Le monde des médias, de la culture et de la politique pleure la disparition du chef Gérard Idoux, à l’âge de 66 ans. Depuis trente ans, tous se retrouvaient chez cette figure de la cuisine parisienne, à La Cigale puis au Récamier, situé au cœur du septième arrondissement. Le secret du lieu ? Les soufflés, réputés jusqu’à la Maison Blanche, mais aussi le tact et les connexions créées par un homme qui aimait autant les gens que la cuisine. L’Hémicycle lui avait consacré un portrait dans son numéro 500. Hommage. Photo : Guillaume Czerw

« Hier, j’ai permis à des clients du restaurant de se rencontrer et de signer un magnifique contrat  », lance, triomphant, Gérard Idoux.
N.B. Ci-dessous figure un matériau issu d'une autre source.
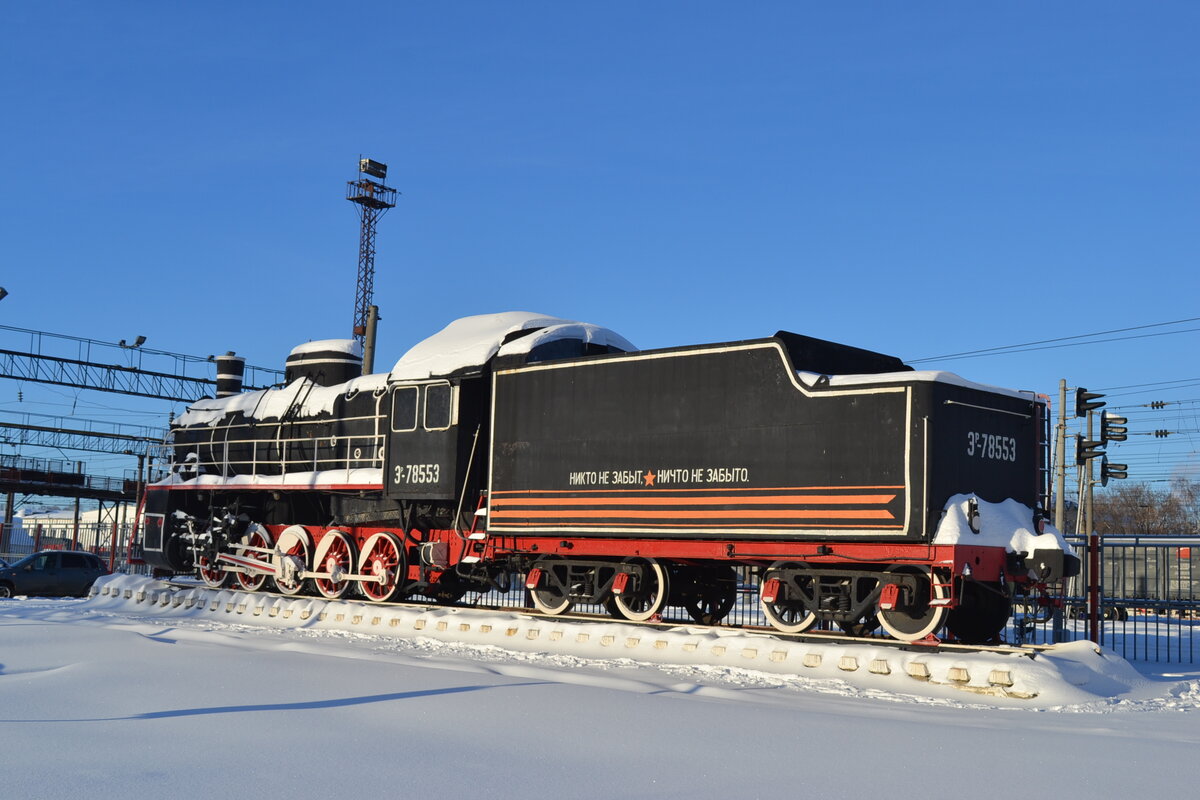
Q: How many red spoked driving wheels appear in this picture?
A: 5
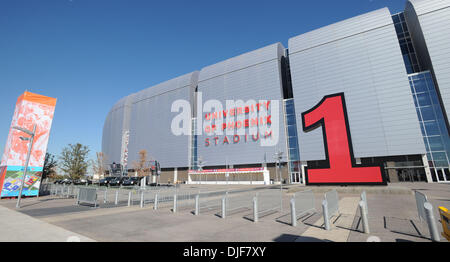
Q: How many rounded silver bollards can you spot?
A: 13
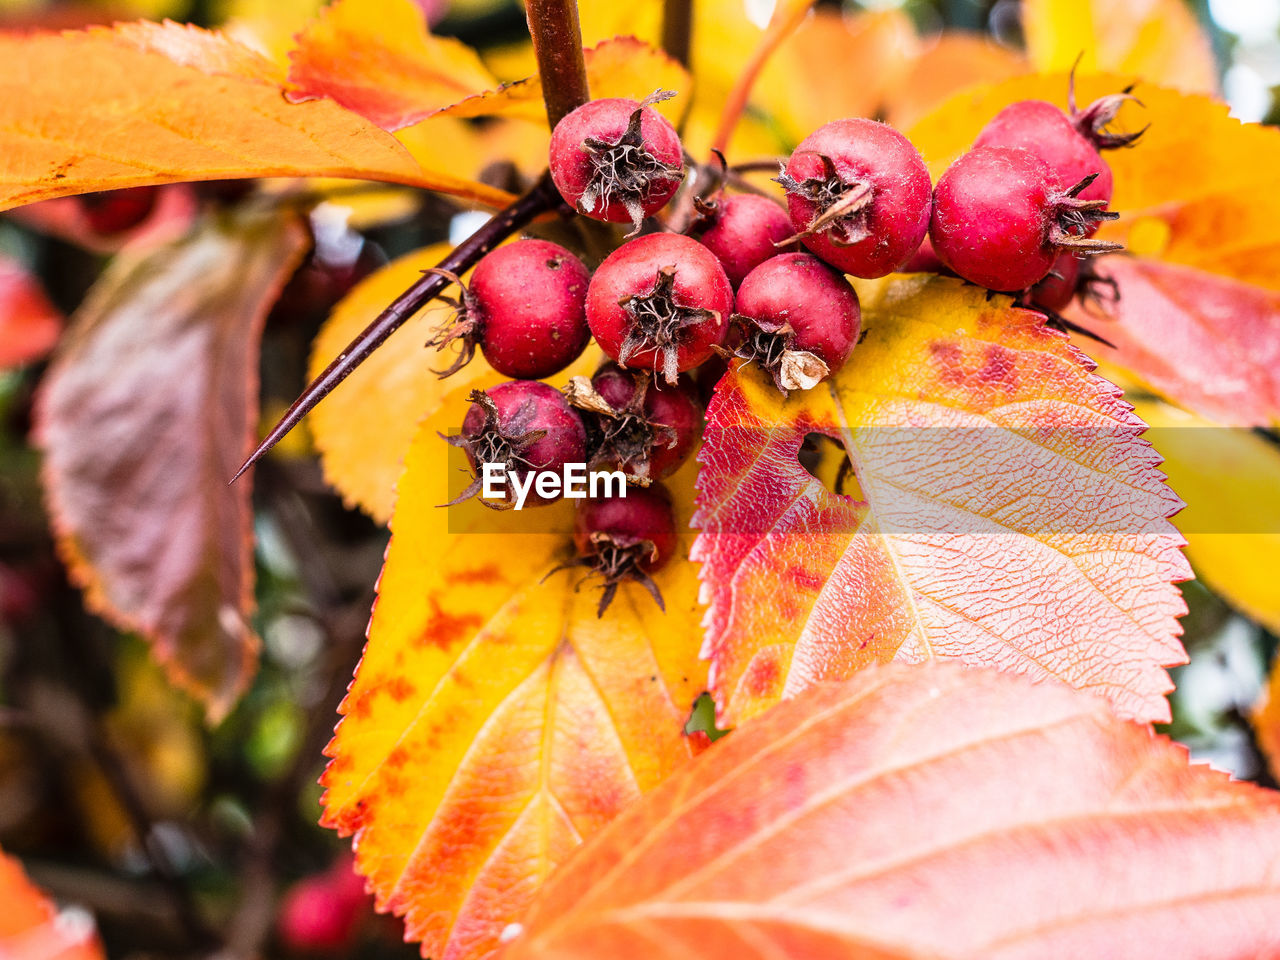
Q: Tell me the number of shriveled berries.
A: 0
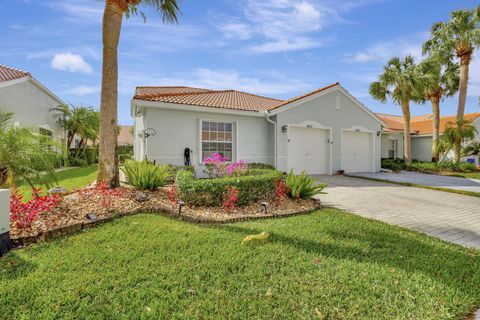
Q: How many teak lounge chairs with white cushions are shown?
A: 0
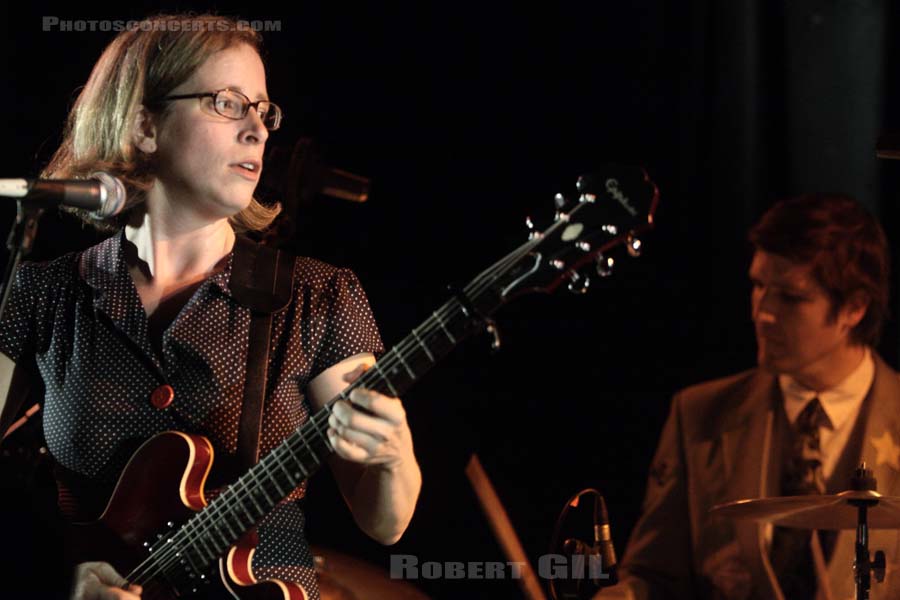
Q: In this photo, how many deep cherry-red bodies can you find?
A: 1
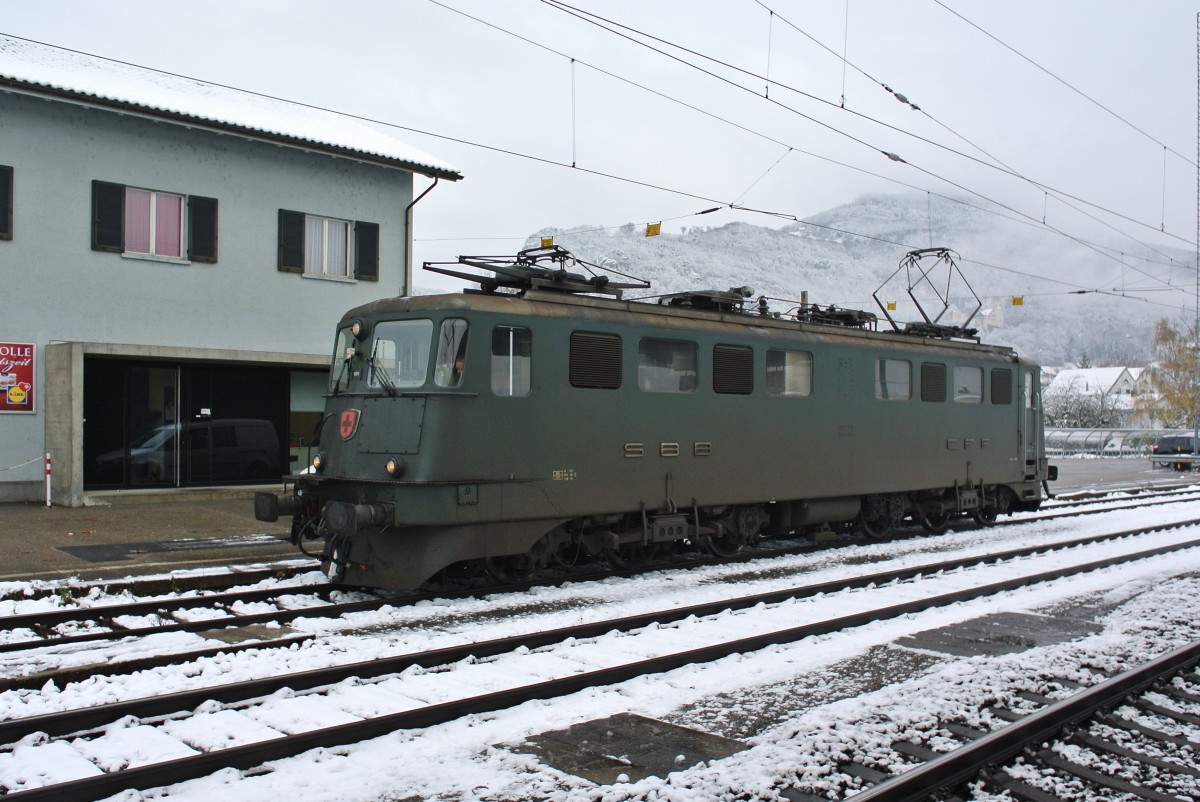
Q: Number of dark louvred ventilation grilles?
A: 4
Haut en couleur, généreux, et (très) perfectionniste, Gérard aime les rencontres. Son restaurant est un salon que Juliette Récamier ne renierait pas… On y mange, on se rencontre, on se retrouve, on discute. Le maître des lieux veille  : il connaît tout le monde. 

L’enfance d’un chef

Enfant de la bonne bourgeoisie nivernaise, Gérard Idoux, sans goût pour les études, hante la cuisine de la maison familiale. Ses parents reçoivent beaucoup. Sa mère, à l’écoute, lui permet d’entrer dans la vie active dès l’âge de 15 ans, à l’Espérance de Pouilly-sur-Loire, aux ordres de Jacques Raveau. « Un bon maître. C’était dur. Mais j’ai appris à me battre et ça ne m’a pas quitté ». La journée, il fait la connaissance de François Mitterrand, et le soir, à Nevers, il croise Jacques Mesrine, qui le trouve sympathique et lui donne des billets de 100 francs pour aller courir les filles. « J’étais curieux de tout, de tous les mondes… et ça non plus ça ne m’a pas quitté  !  » Puis ce sera les Templiers, à Montargis, le Plazza-Athénée, le pavillon Ledoyen, Petrus… À Paris, la nuit ? Il passe un accord avec Régine  : il est reçu rue de Ponthieu en échange d’un coup de main en cuisine, dès qu’on en a besoin.  

 De La Cigale au Récamier

Après un intermède au Liban, envoyé par Gaston Lenôtre, le voilà de retour à Paris. Il ouvre son affaire « autour du concept du soufflé, un produit léger, aérien et nourrissant, délicieux souvenir de mon enfance  ». Ce sera La Cigale, rue Chomel, près du Bon Marché. « Rien n’aurait été possible sans mes amis, Debré, Chirac, Badinter et tous les autres . » Déjà, le restaurant est un petit centre du monde  : le président Chirac choisit La Cigale pour un diner avec le chancelier Schröder. « Je me souviens encore des réprimandes de Madame Chirac qui pensait que le lieu n’était pas assez distingué pour ce diner au sommet… » À la même période, Michel Pébereau alors patron de BNP-Paribas, et Paul Lombard, lui indiquent qu’un restaurant est à vendre, rue Récamier. Deux cents couverts, une exposition parfaite. Le chef va en faire son nouveau repaire. Depuis, midi et soir, on s’y presse. Acteurs, cinéastes, romanciers, éditeurs, journalistes, influenceuses célèbres et stars d’Instagram, patrons, ministres, députés ou sénateurs, présidents français ou américains… Car ce chef-diplomate est ami de Barack Obama comme de Georges W. Bush  ! D’ailleurs, ceux-ci viennent régulièrement vérifier que les soufflés du Récamier sont bien les meilleurs du monde.